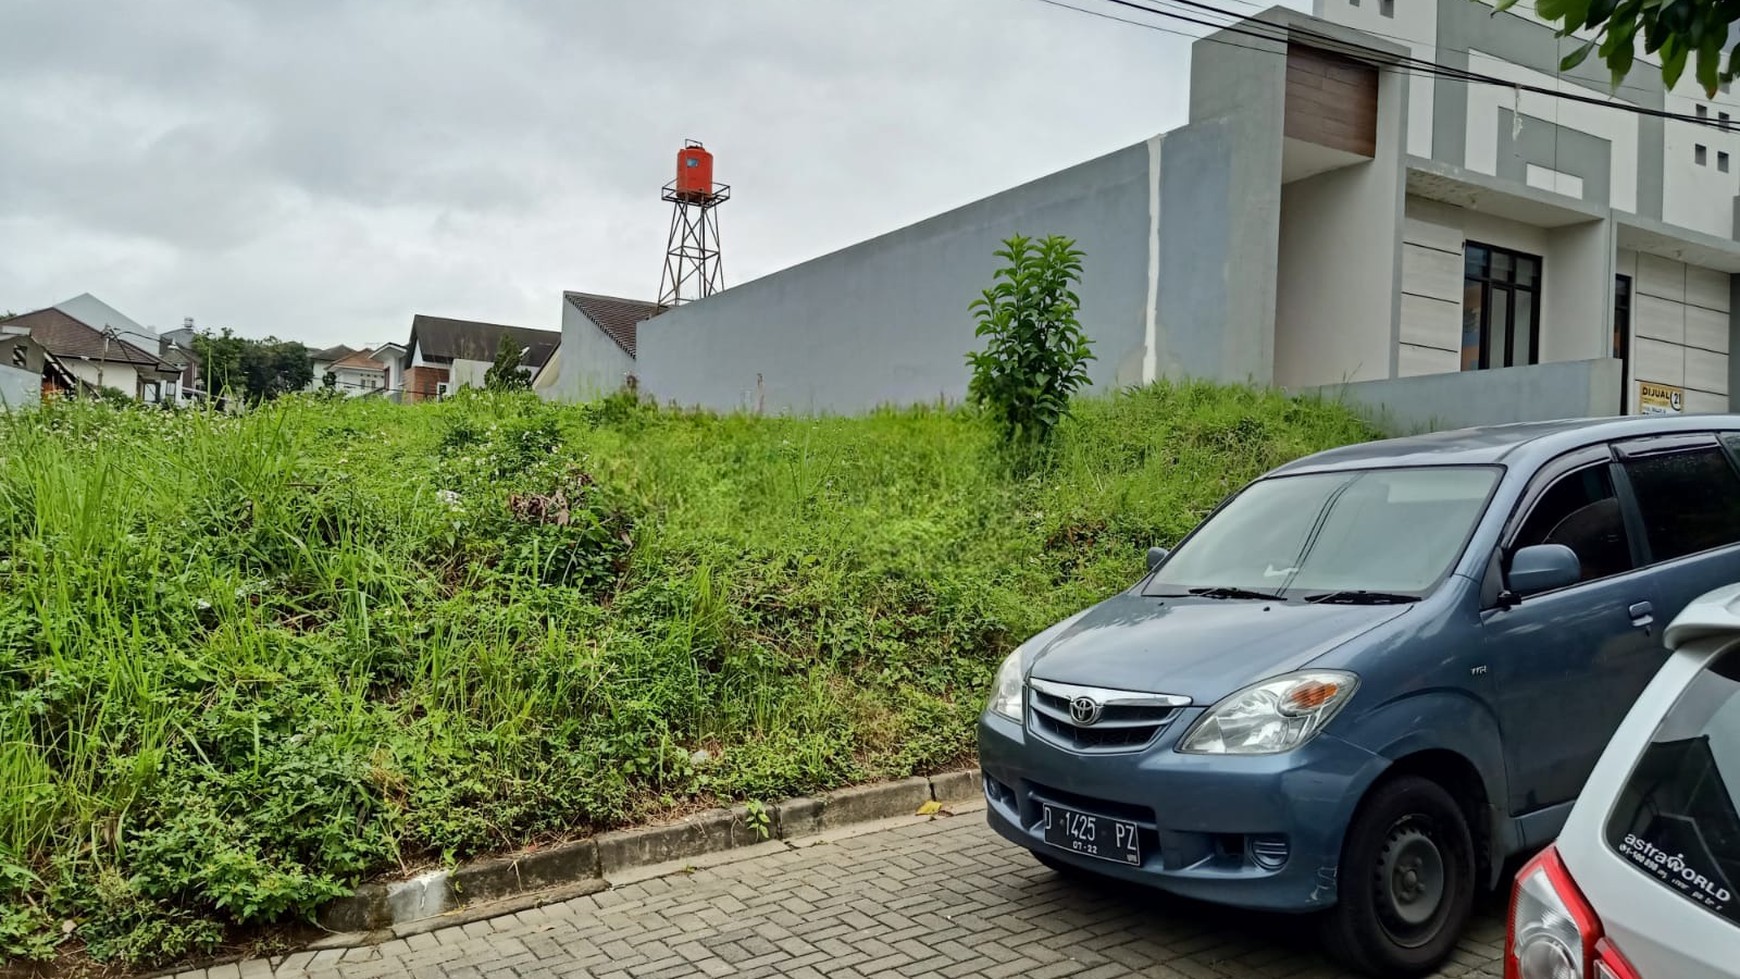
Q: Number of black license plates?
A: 1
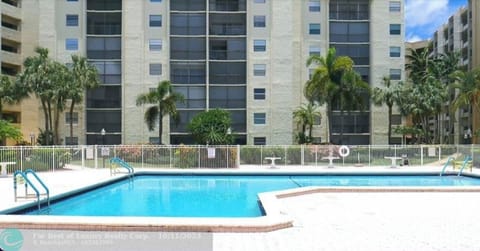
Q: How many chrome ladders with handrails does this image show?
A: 3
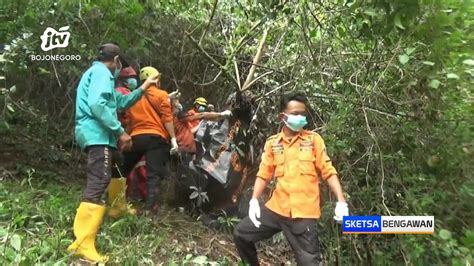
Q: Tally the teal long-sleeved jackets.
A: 1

########

(Exercise goal) Print exactly, and only, the lines from the line containing "Q: How many" to the last line of the material above, with every picture left out.

(Expected output)
Q: How many chrome ladders with handrails does this image show?
A: 3
Q: Tally the teal long-sleeved jackets.
A: 1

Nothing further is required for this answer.